The final few steps outline how powerful MLflow is as an end-to-end tool for model development, including for the prototyping of REST-based APIs for ML services.

The MLflow Models component allows the creation of custom-made Python modules that will have the same benefits as the built-in models, as long as a prediction interface is followed.

Some of the notable model types supported will be explored in upcoming chapters, including the following:

* XGBoost model format
* R functions
* H2O model
* Keras
* PyTorch
* Sklearn
* Spark MLib
* TensorFlow
* Fastai

Support for the most prevalent ML types of models, combined with its built-in capability for on-premises and cloud deployment, is one of the strongest features of MLflow Models. We will explore this in more detail in the deployment-related chapters.

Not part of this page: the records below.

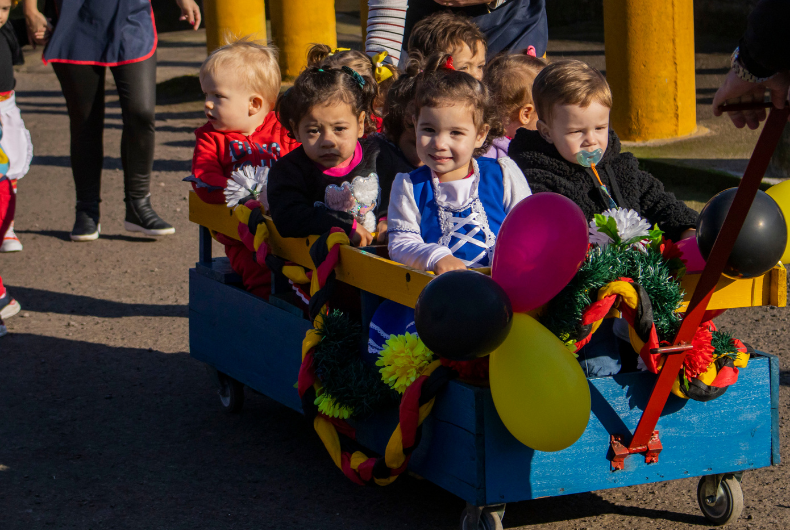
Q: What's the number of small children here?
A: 8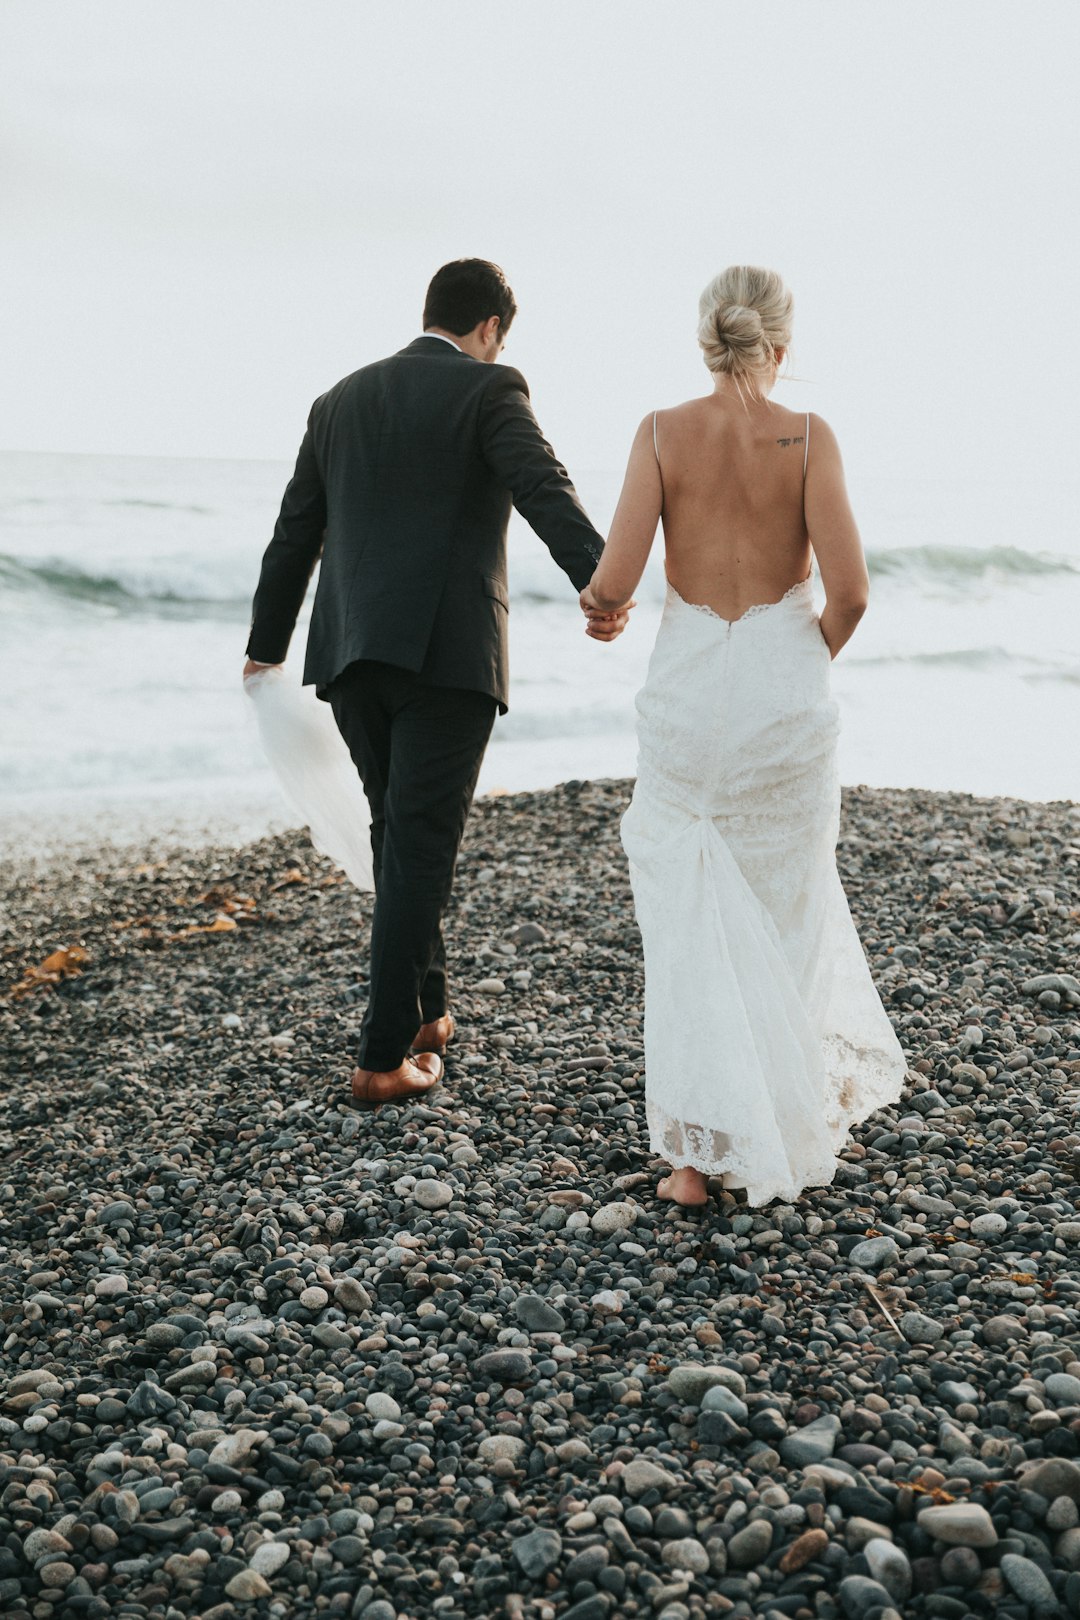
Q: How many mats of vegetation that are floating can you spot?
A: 0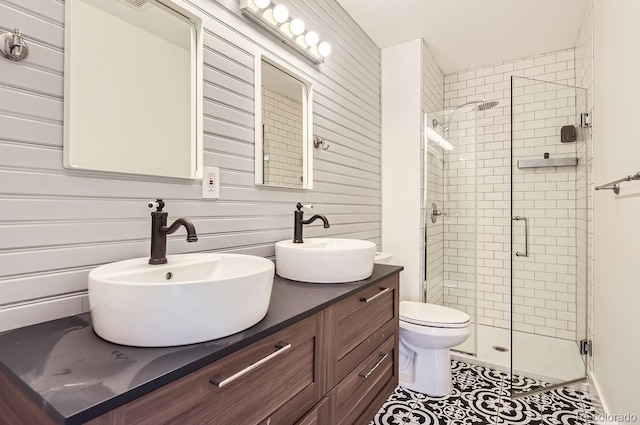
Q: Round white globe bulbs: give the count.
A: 5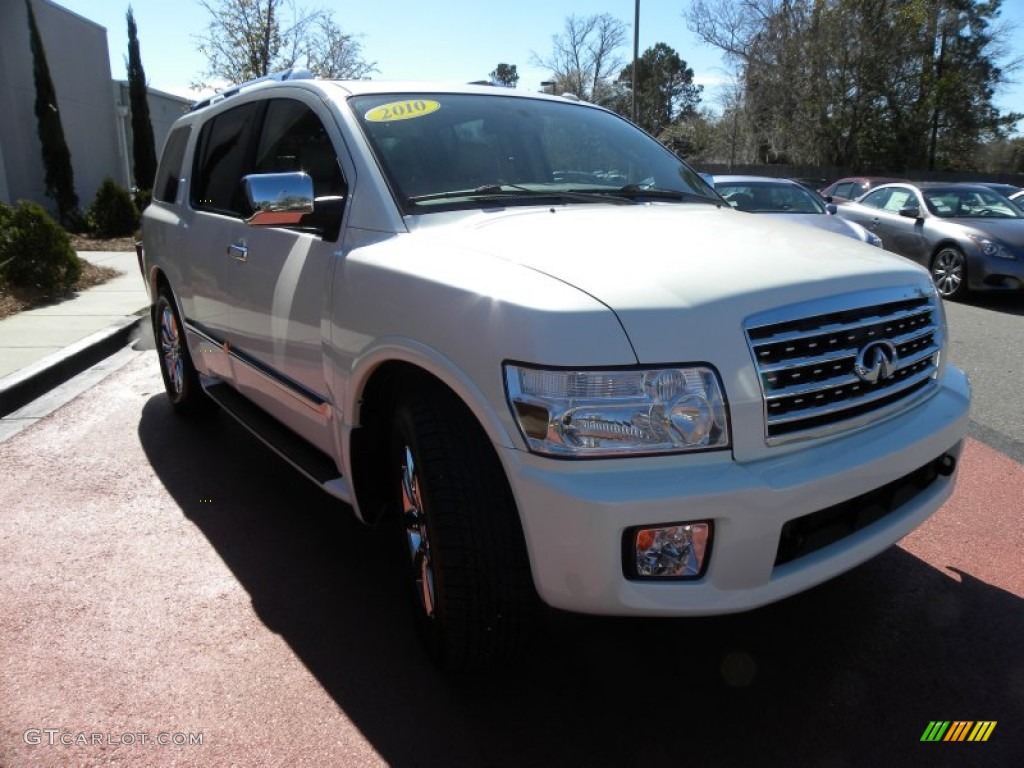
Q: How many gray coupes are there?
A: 1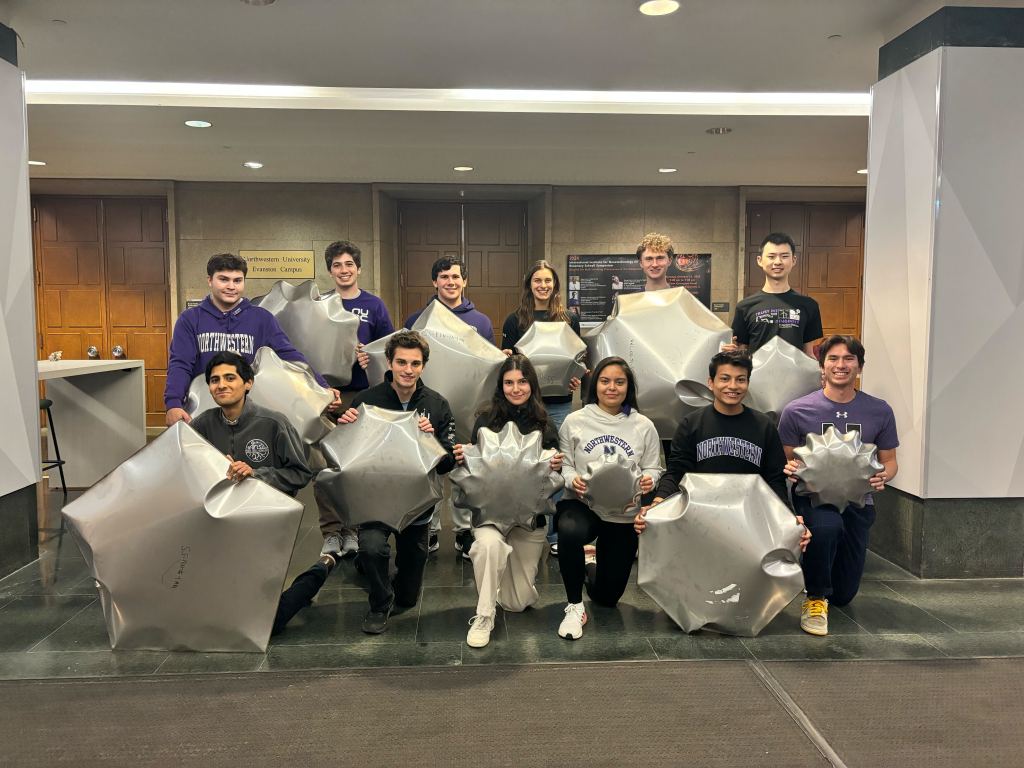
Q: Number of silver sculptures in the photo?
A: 12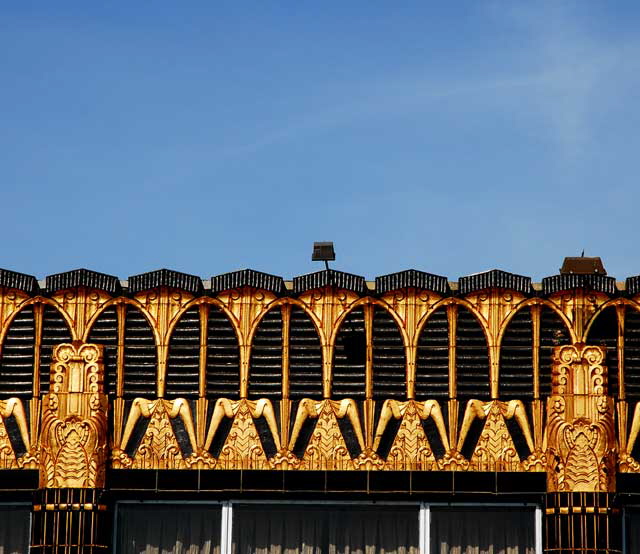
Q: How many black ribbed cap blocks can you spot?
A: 9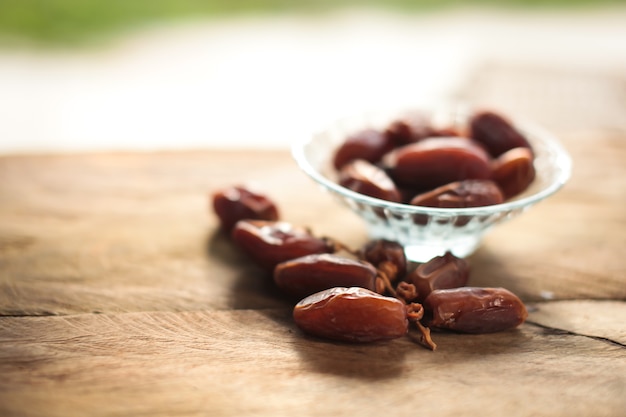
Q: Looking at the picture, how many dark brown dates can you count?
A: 15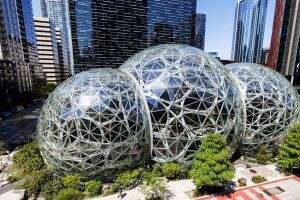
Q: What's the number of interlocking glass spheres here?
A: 3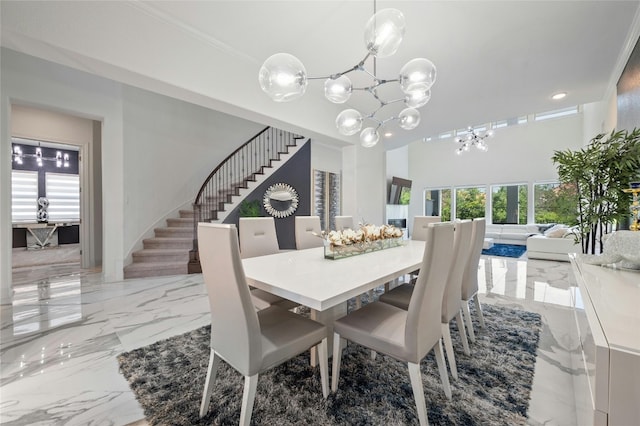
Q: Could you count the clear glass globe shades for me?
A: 8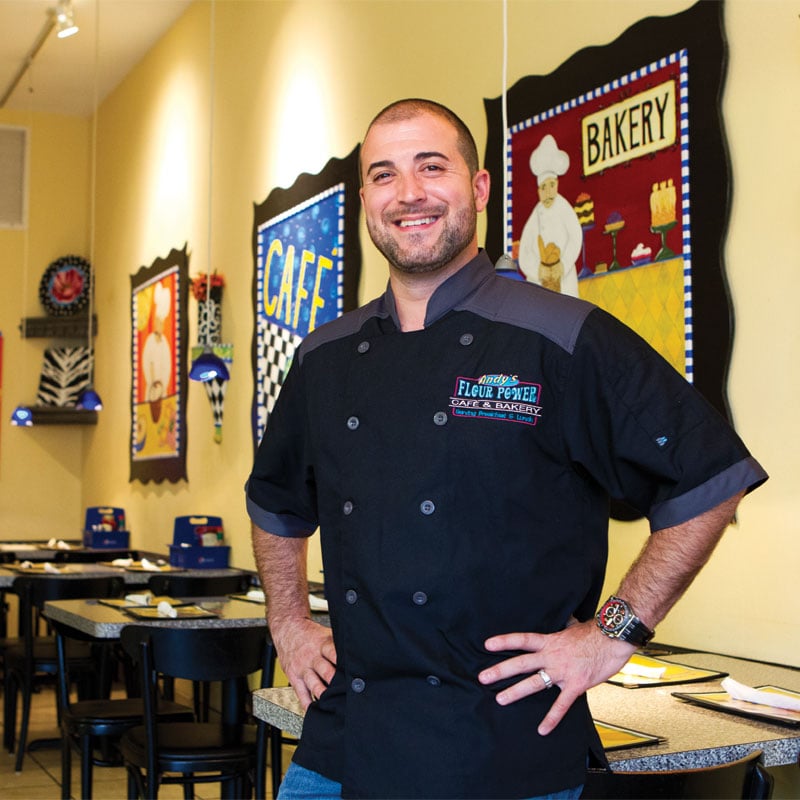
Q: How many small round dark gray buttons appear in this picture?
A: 10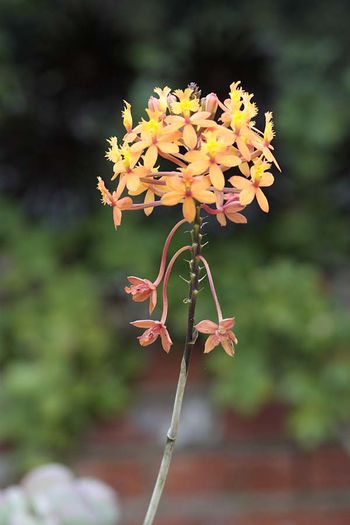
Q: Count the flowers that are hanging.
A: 3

## **Exploring MLflow Model Registry**

The model registry component in MLflow **gives the ML developer an abstraction for model life cycle management**. It is a centralized store for an organization or function that allows models in the organization to be shared, created, and archived collaboratively.

The management of the model can be made with the different APIs of MLflow and with the UI. Upon registering the model, you can annotate the registered model with the relevant metadata and manage its life cycle. One example is to have models in a staging pre-production environment and manage the life cycle by sending the model to production.